Características y finalidad del trabajo independiente

 

El trabajo independiente se distingue por su carácter productivo y constructor de habilidades y competencias de los estudiantes, que va más allá del logro de metas específicas, de modo que el estudiante contribuya a la formación integral, incluyendo valores y actitudes.

 Se caracteriza por el sentido de responsabilidad de los estudiantes, el desarrollo de un pensamiento maduro y el desarrollo de habilidades innovadoras para la toma de decisiones que conducen a una amplia formación. El trabajo debe ser dirigido y organizado por el docente e identificar las metas que quiere alcanzar con los alumnos, tratar de hacerlos cada vez más independientes asumiendo nuevos retos, y darles la oportunidad de complementar lo aprendido en diferentes campos del saber.

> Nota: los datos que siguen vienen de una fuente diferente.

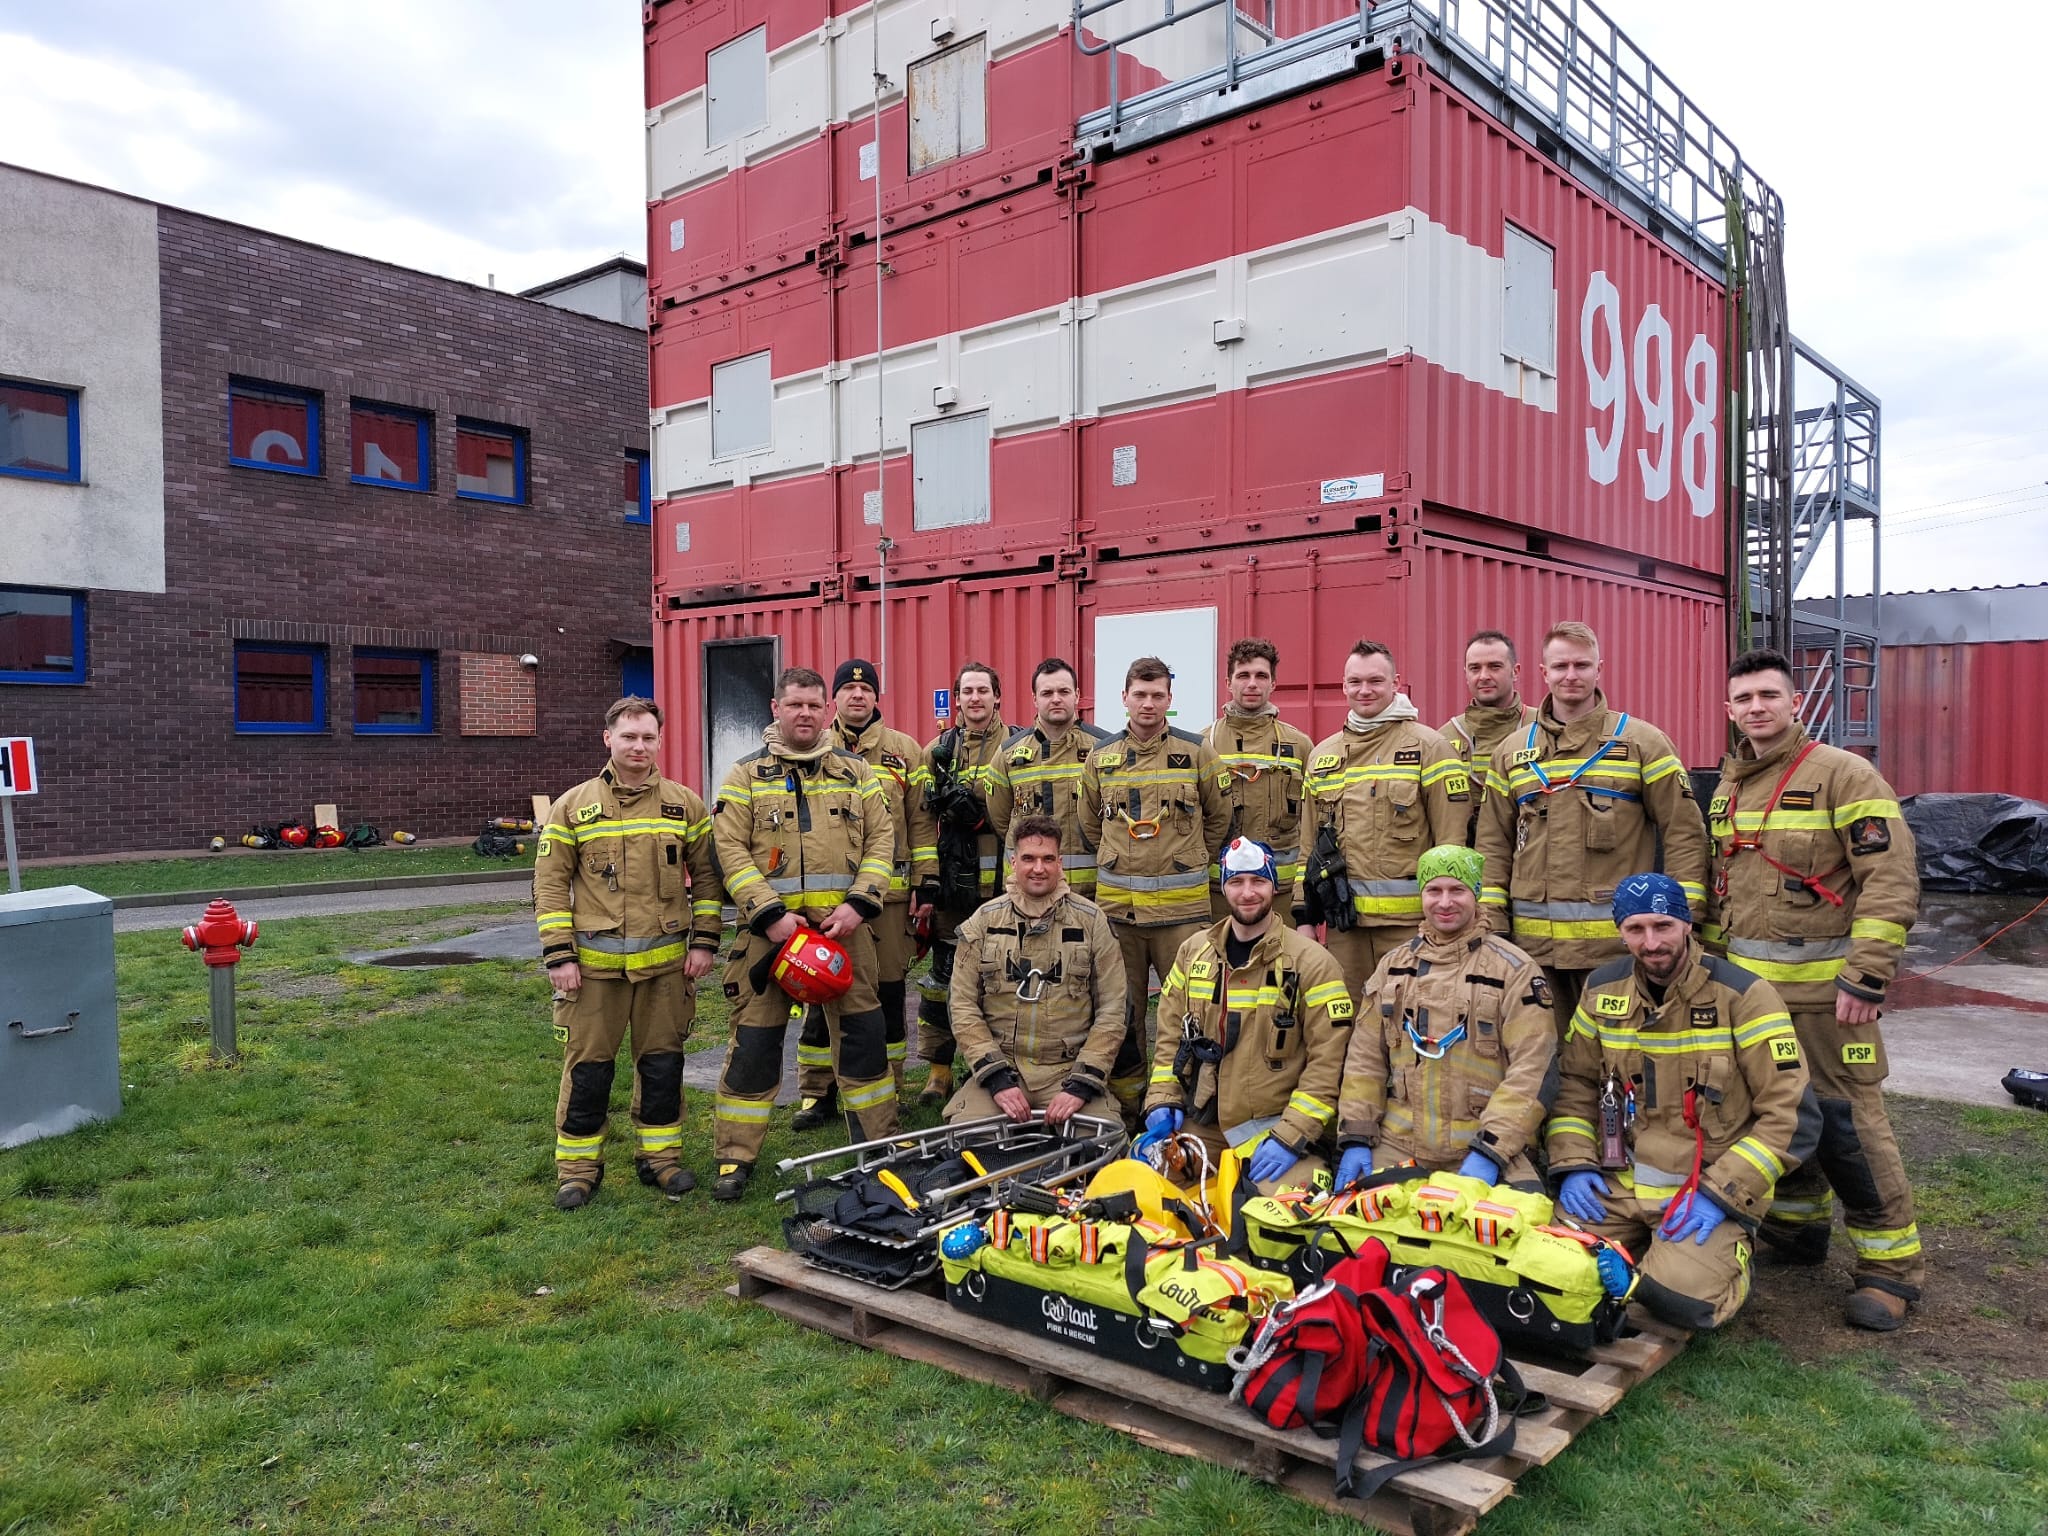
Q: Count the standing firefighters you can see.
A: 11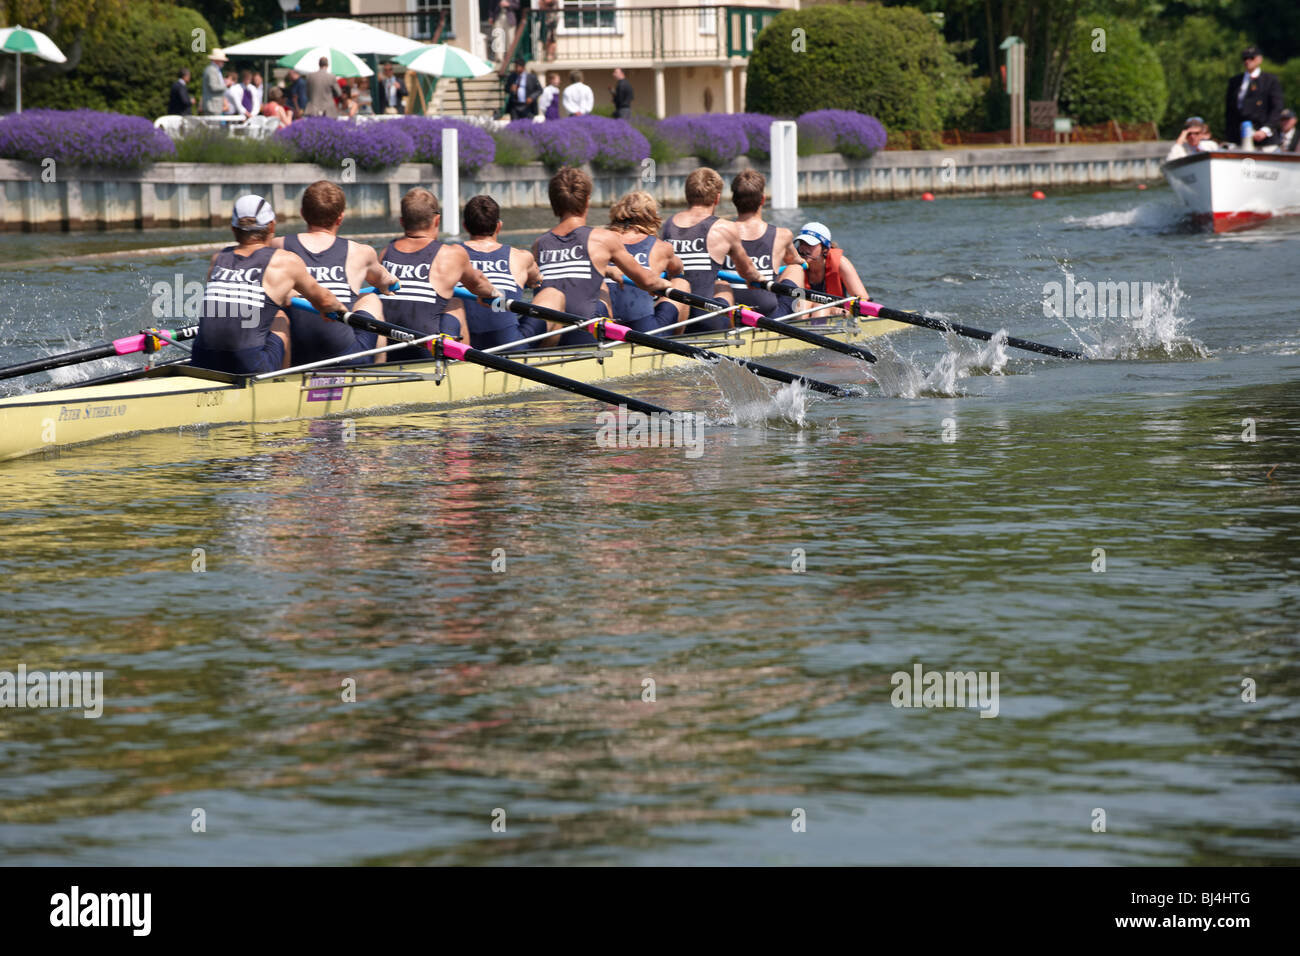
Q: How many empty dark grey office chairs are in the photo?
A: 0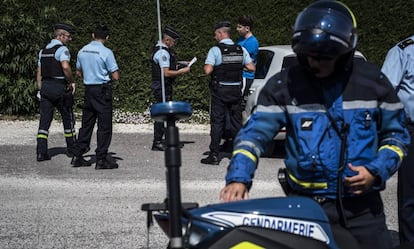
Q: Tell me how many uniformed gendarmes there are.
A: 6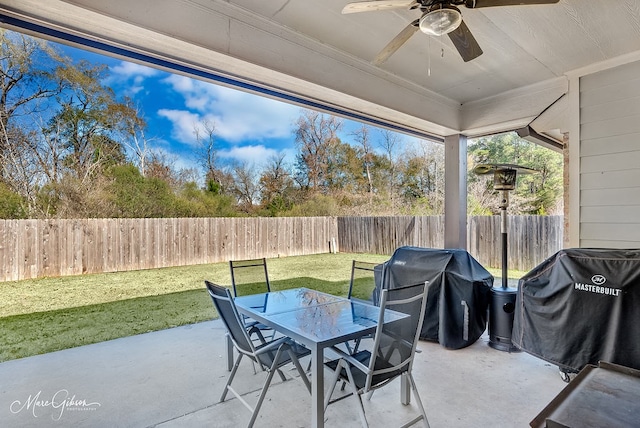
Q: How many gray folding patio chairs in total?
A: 4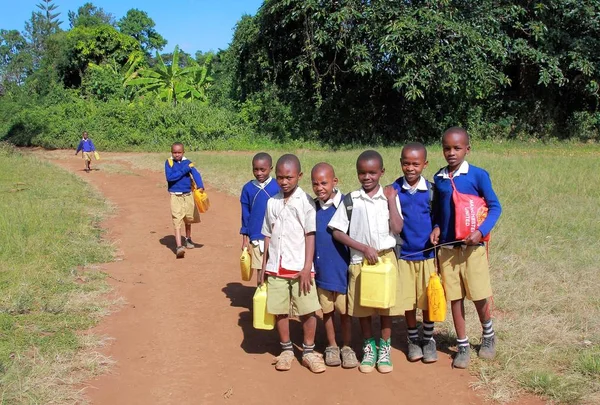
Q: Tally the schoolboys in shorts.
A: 8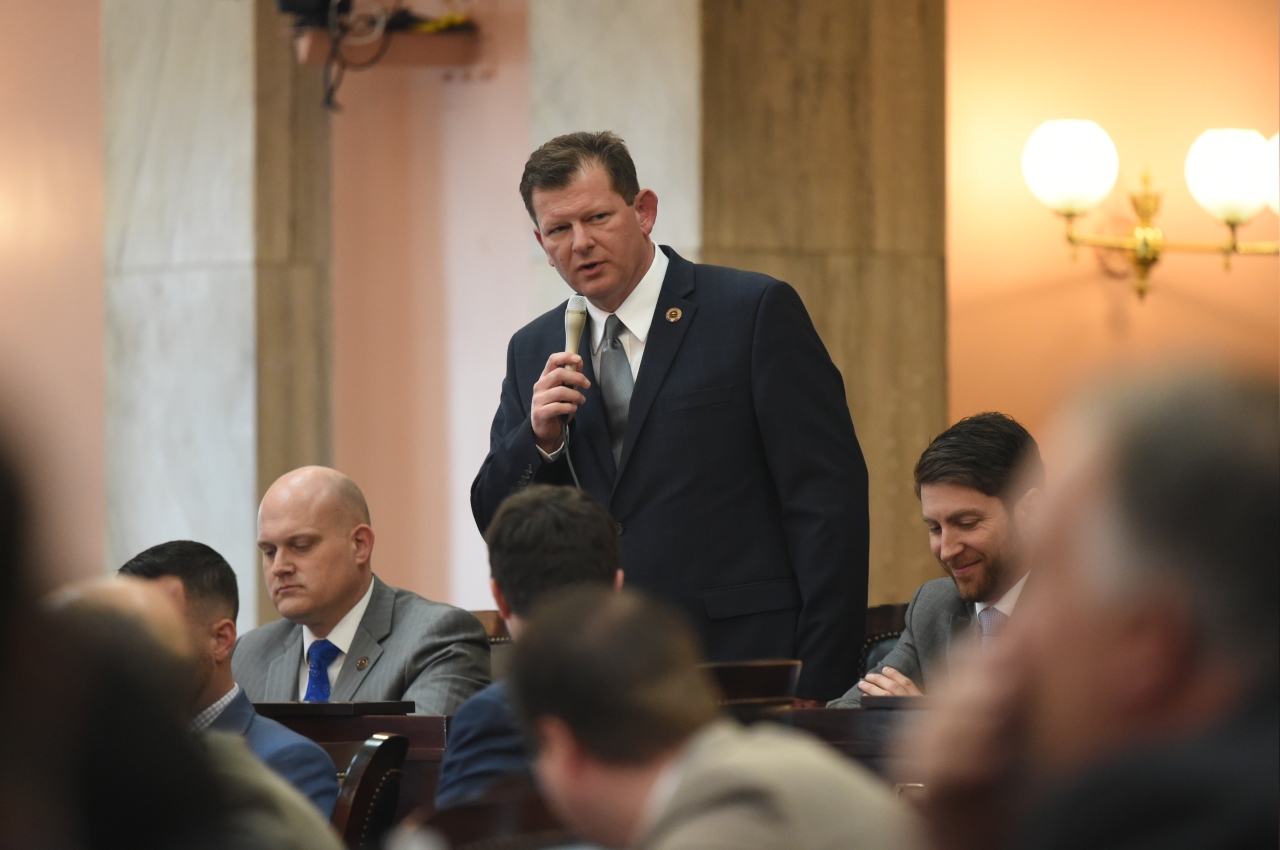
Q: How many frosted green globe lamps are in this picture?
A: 0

Dentro de estas características, según Barriga & Múria (2000) se plantea una clasificación del trabajo independiente, en tres categorías:  

Trabajo Reproductivo: Estos trabajos presuponen una información sobre la actividad, pero no sobre el procedimiento a seguir. 

Trabajo Productivo: Aquí los alumnos aplican los hábitos y habilidades adquiridos en la asignatura durante la obtención de la información a partir de fuentes bibliográficas, como Enciclopedias, Revistas especializadas. 

Trabajo Creativo: En este caso los estudiantes se enfrentan a diferentes situaciones que requieren la aplicación de conocimientos y procedimientos de trabajo independiente adquiridos previamente, por ejemplo, la realización de trabajos escritos basándose en la búsqueda de información en diversas fuentes de referencias. 


Dentro de sus finalidades abarca: el perfeccionamiento de los conocimientos y su desarrollo, la consolidación de los conocimientos, la formación de habilidades prácticas, la formación de la tendencia a la búsqueda independiente de los nuevos conocimientos. Lo anterior implica promover que el alumno reflexione sobre su conocimiento, y también sobre sus procesos motivacionales, es decir, tiene que ser consciente de qué lo motiva a aprender, ante los retos que le representa una tarea propuesta. Los sujetos con un buen nivel de autorregulación deben ser capaces de: mejorar sus habilidades de aprendizaje a través del uso de estrategias motivacionales, seleccionar y crear ambientes adecuados para el aprendizaje, así como seleccionar la forma y cantidad de instrucción que necesitan aprender, tomar conciencia de la calidad de su aprendizaje en función de sus propias limitaciones y logros. En este sentido, los alumnos deben aprender a planificar, monitorear y valorar de manera consciente las actitudes y limitaciones con respecto a las demandas cognoscitivas de una tarea específica.  






Soca GEB. El trabajo independiente en el proceso de enseñanza-aprendizaje. Revista Cubana de Informática Médica. 2015;7(2):122-131.